Items listed in a dataset

---

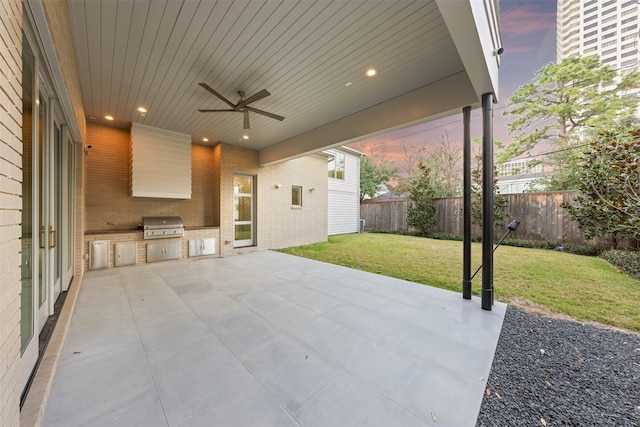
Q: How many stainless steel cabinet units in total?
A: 4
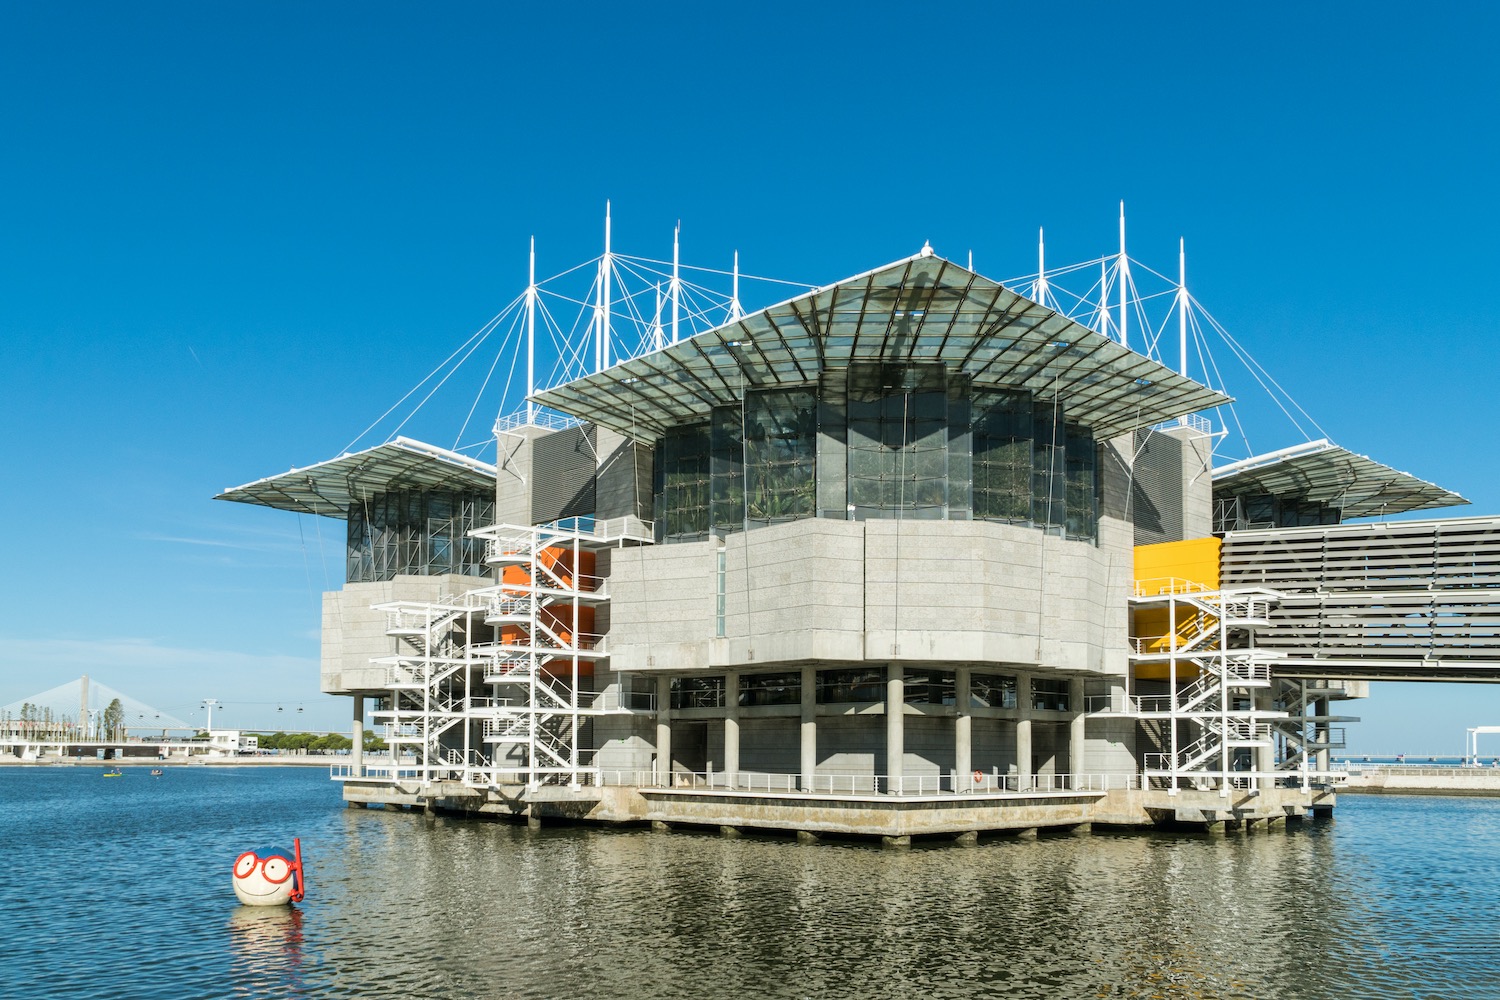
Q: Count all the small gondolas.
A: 6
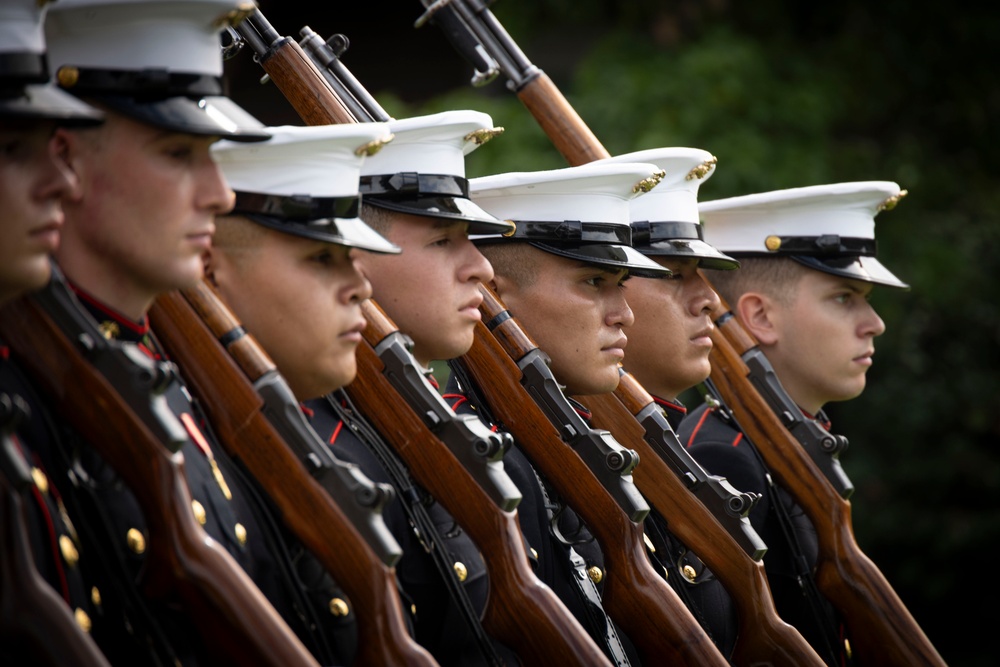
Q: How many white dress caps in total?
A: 7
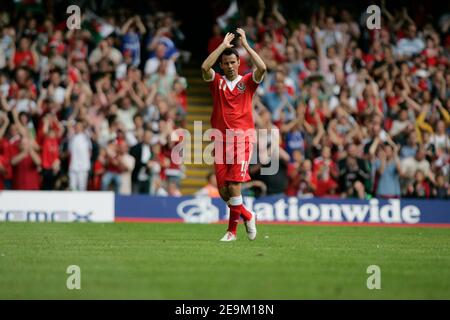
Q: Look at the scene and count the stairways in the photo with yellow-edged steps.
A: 1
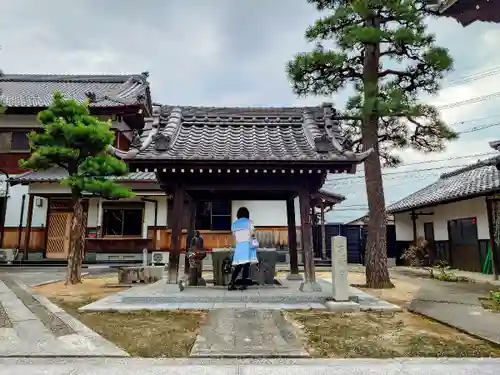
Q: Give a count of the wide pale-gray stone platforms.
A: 1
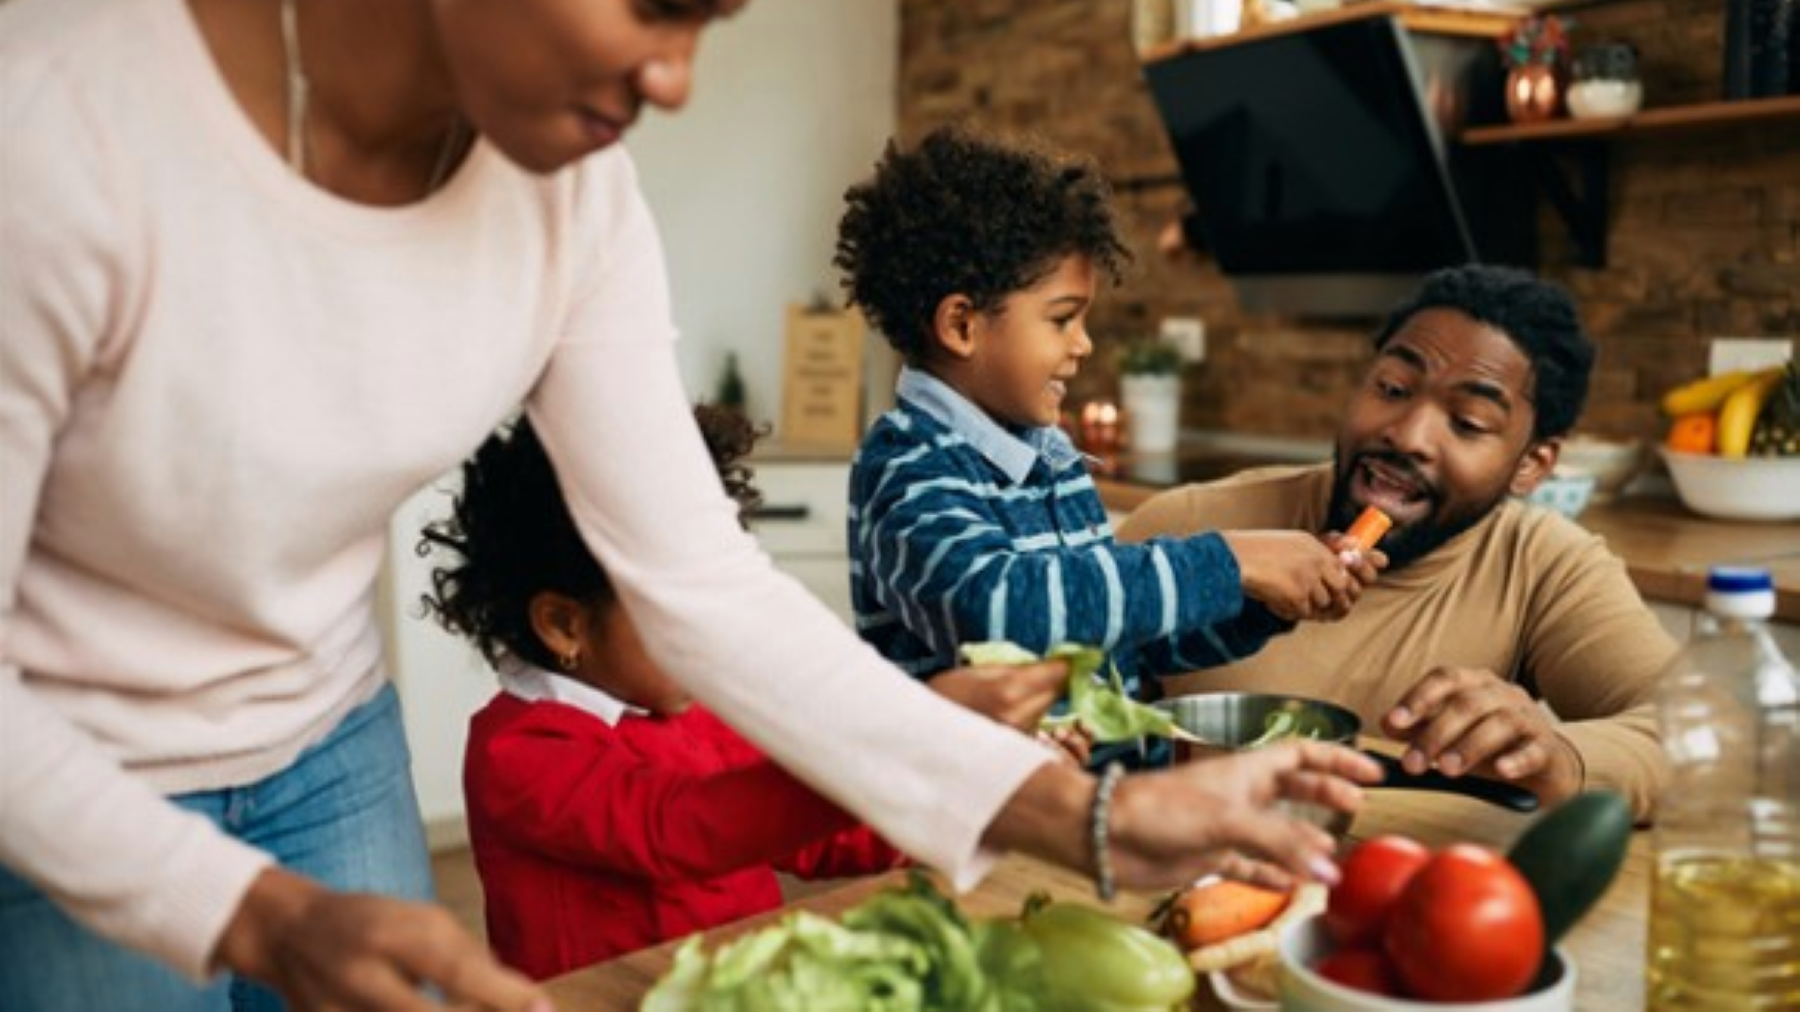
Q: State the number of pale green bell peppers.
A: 1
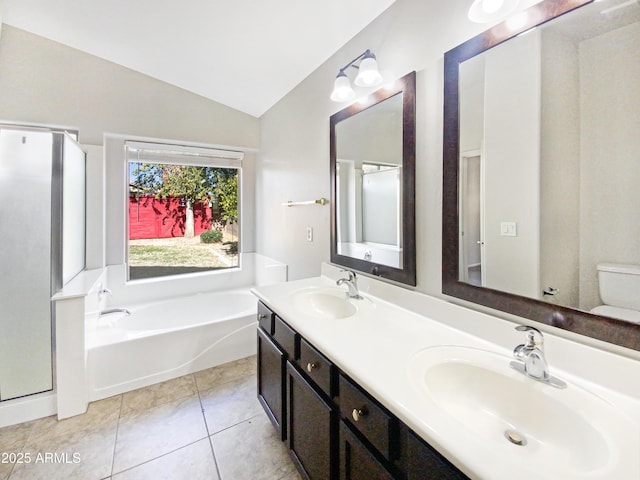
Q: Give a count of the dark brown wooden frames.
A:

---

YOUR GOAL:
For this exercise, copy every line of the data that holds "Give".

SOLUTION TO THE PROBLEM:
Q: Give a count of the wide pale-gray stone platforms.
Q: Give a count of the dark brown wooden frames.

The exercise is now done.